By all accounts, Braves' general manager Alex Anthopolous prefers to sign veterans to one-year deals, hoping for their bounce-back seasons, as opposed to making major long-term investments. The Braves have already signed Drew Smyly and Charlie Morton to one-year pacts this offseason, and done so with Josh Donaldson, Cole Hamels and Marcell Ozuna the past two offseasons. In an offseason that figures to be flush with non-tenders and veterans having to accept one-year deals, the Braves may simply lurk in free agency long enough to find impact players without making any long-term commitments, it's a strategy that's largely worked well for them the past two years. The interesting thing about Bryant, though, is that trading for him technically only would be a one-year commitment, and if he bounces back in a lineup that also includes Ronald Acuña Jr., Freddie Freeman and Ozzie Albies, it could be enough to put the Braves over the top. A trade for Bryant would likely mean that Ozuna, who became a fan-favorite in 2020, doesn't return. The Braves wouldn't move Christian Pache or Drew Waters in a deal like this, but Bryse Wilson, Kyle Muller and William Contreras could be interesting pieces for the Cubs to consider.
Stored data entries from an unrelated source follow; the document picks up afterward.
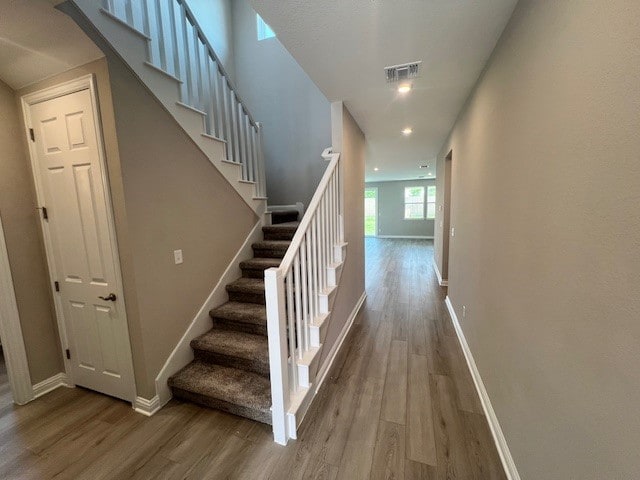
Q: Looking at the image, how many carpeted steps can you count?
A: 8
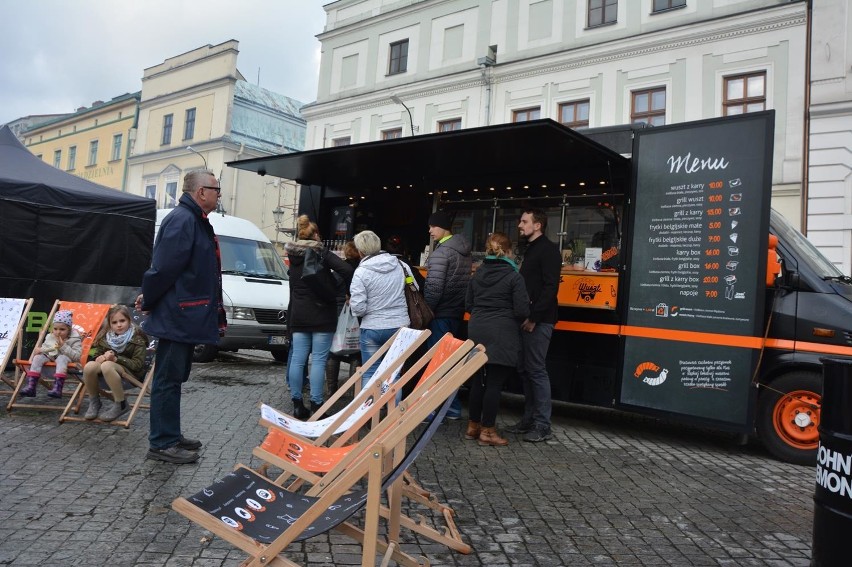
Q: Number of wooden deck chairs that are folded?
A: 0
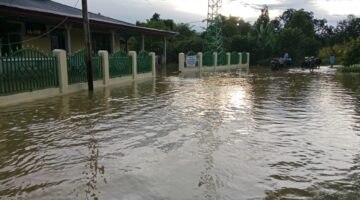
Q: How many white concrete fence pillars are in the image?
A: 10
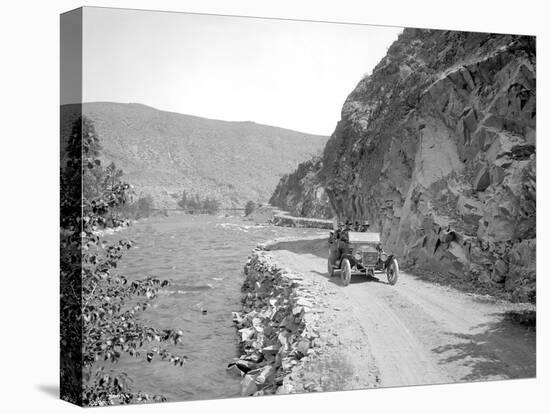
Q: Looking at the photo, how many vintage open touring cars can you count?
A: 1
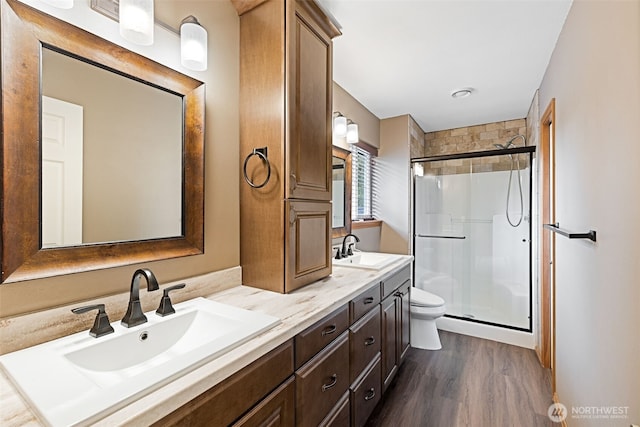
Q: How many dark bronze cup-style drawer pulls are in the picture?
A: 5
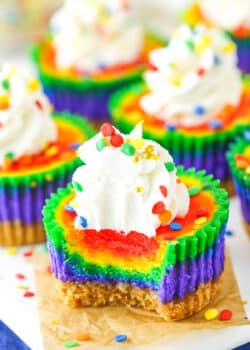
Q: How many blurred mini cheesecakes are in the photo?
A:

At the outset of last offseason, there was a belief from many that the Rangers could be at the forefront of the markets for Anthony Rendon and Josh Donaldson, but ultimately general manager Jon Daniels was unable to land either. Isiah Kiner-Falefa actually ended up winning a Gold Glove Award for the team in 2020, so the Rangers may not be inclined to move him off third base, even if he is capable of playing multiple positions. However, buying relatively low on Bryant - whether the plan was for him to play in left field, at third base or a combination of the two - could help the Rangers attempt to keep pace with the Oakland Athletics and Houston Astros in the American League West. With top prospect Josh Jung, a third baseman, looming, it may actually be best for the Rangers if Bryant played left field. Whether they'd be willing to part with some combination of Leody Taveras, Cole Winn, Maximo Acosta and Hans Crouse is unknown, and frankly, we don't know if the Rangers would be able to put together the top package for Bryant. Still, his fit with the team is interesting.